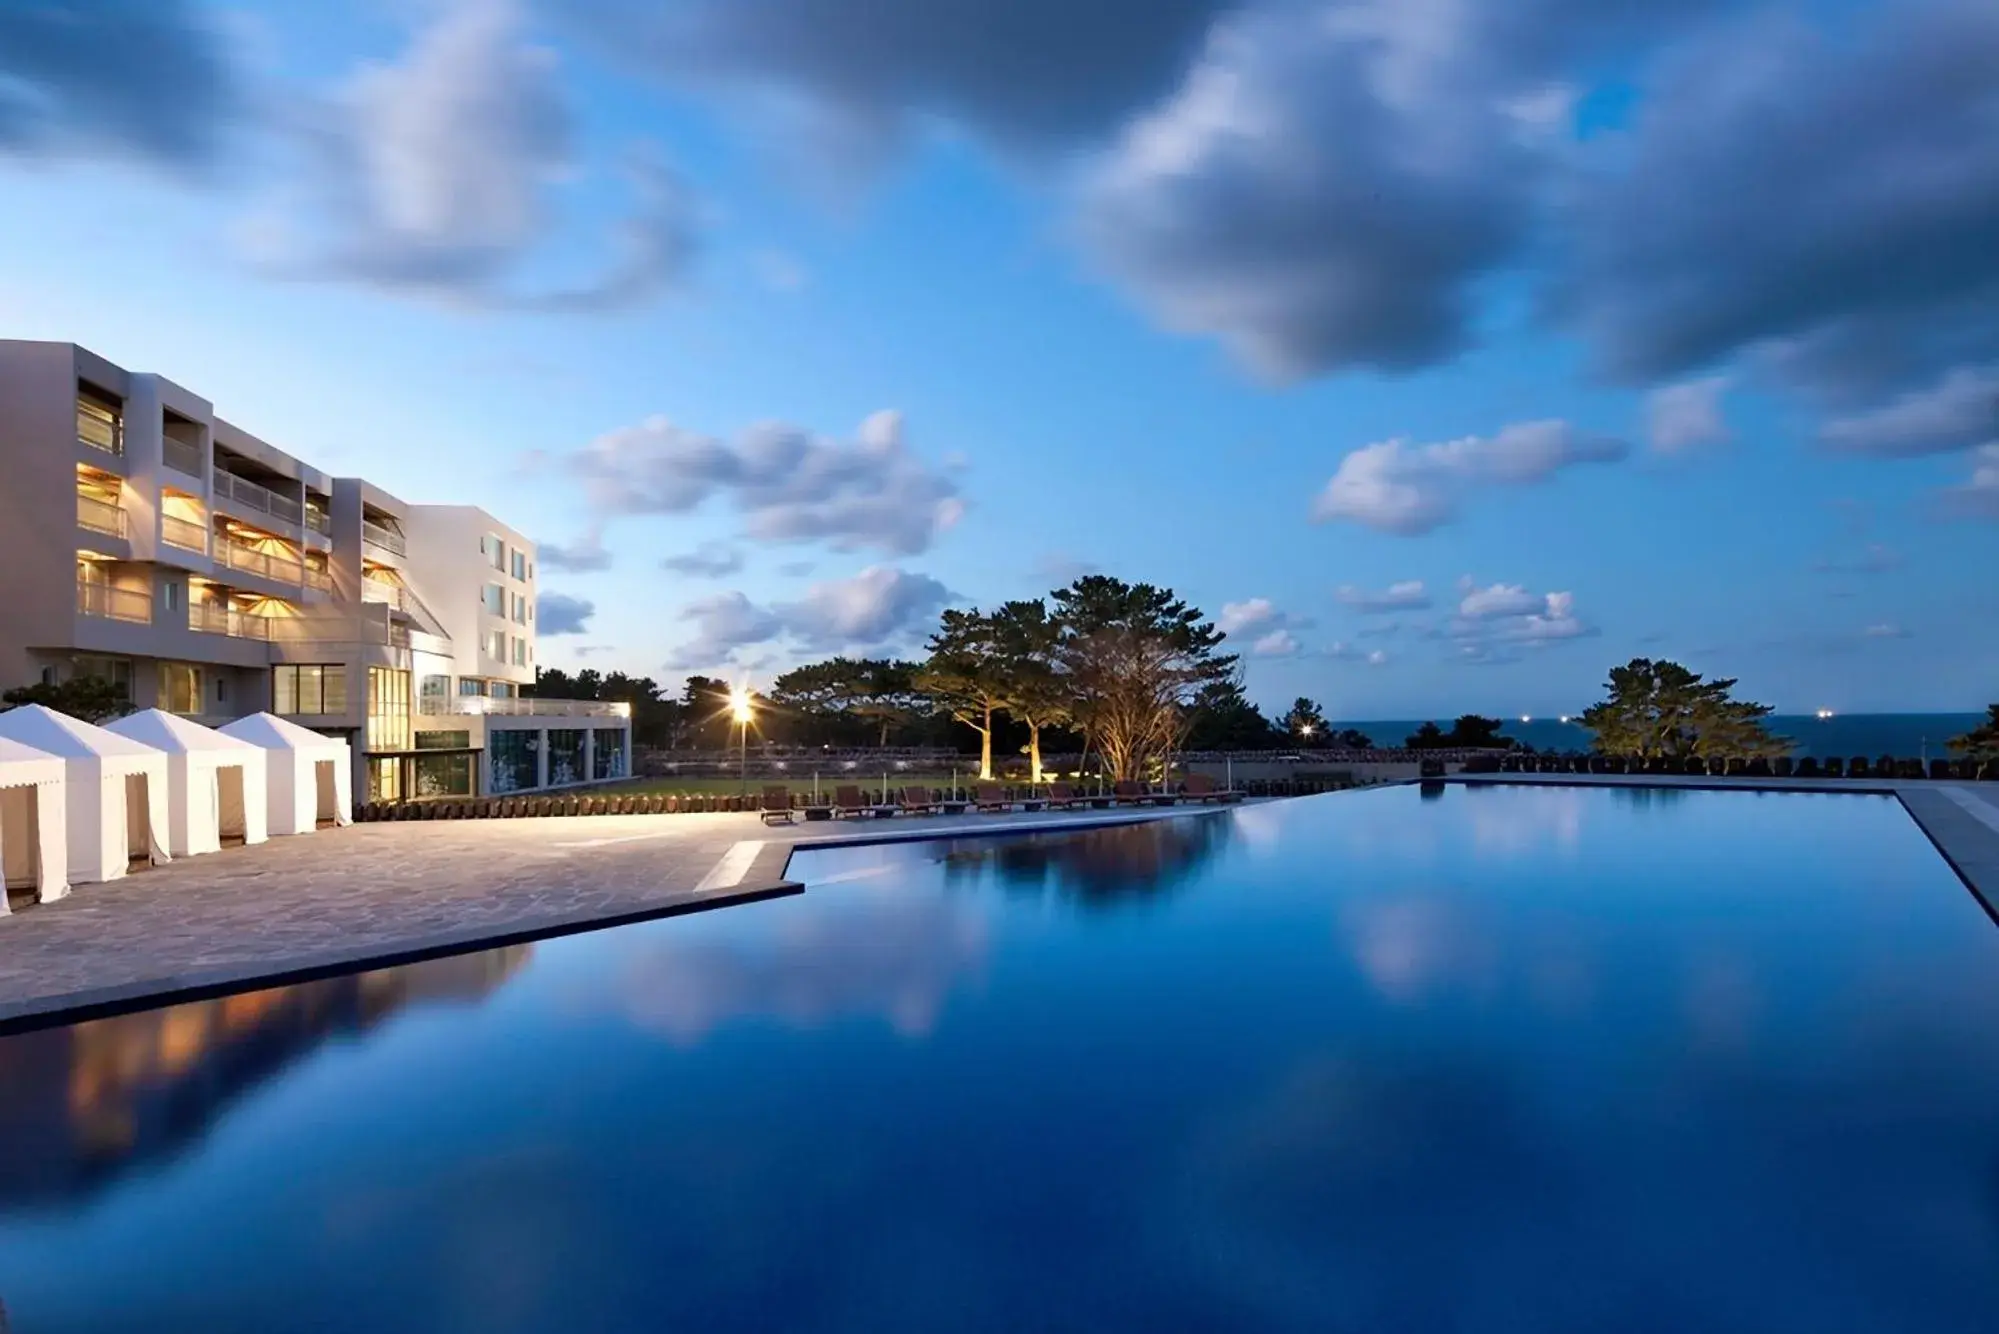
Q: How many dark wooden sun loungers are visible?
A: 7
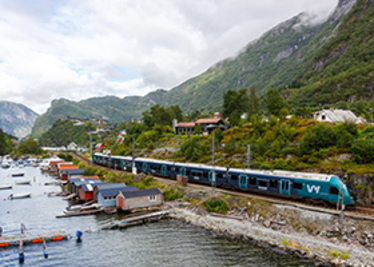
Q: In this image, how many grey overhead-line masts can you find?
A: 4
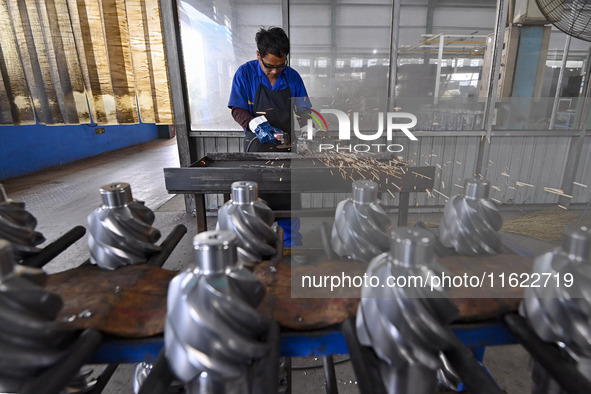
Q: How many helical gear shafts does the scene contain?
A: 9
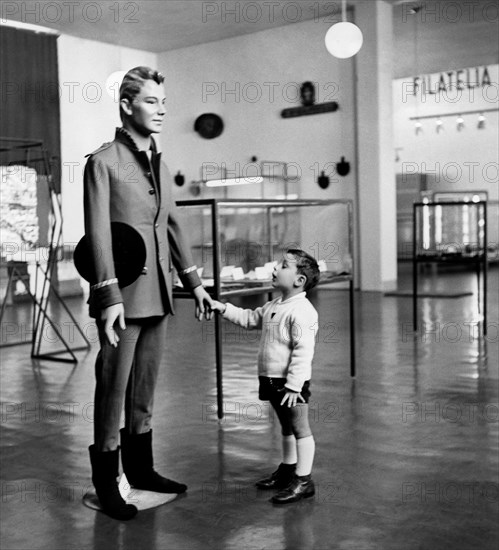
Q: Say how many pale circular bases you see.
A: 1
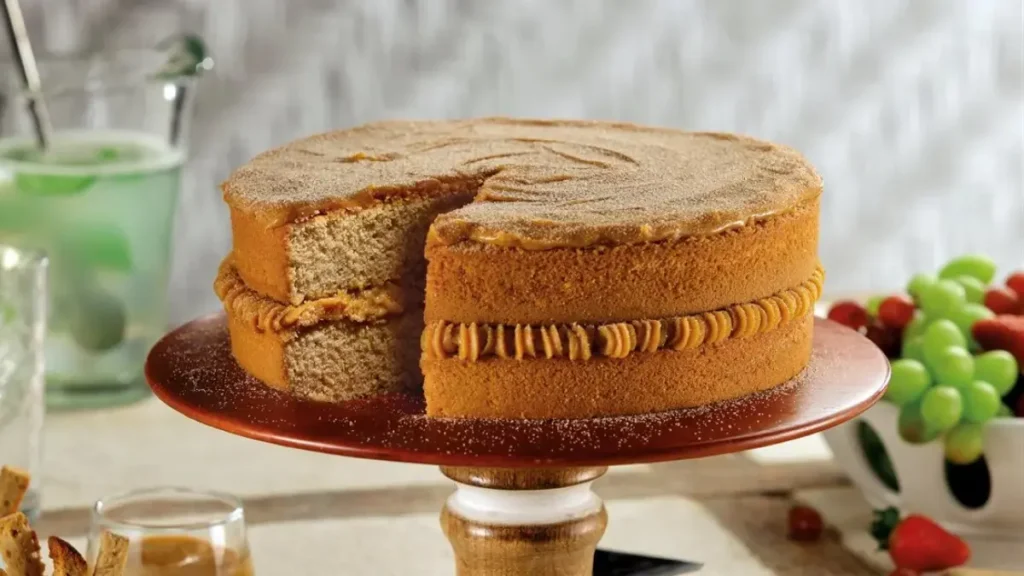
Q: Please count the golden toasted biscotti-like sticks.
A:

━━━━━━━━

#### [DIRECTIONS FOR THIS TASK]
Where the line containing "Q: In this image, how" appears, begin copying there and continue exactly through the final line of the records; both end lines belong in the copy, pictures do not.

#### [OUTPUT OF THE TASK]
Q: In this image, how many grey overhead-line masts can you find?
A: 4
Q: How many helical gear shafts does the scene contain?
A: 9
Q: Say how many pale circular bases you see.
A: 1
Q: Please count the golden toasted biscotti-like sticks.
A:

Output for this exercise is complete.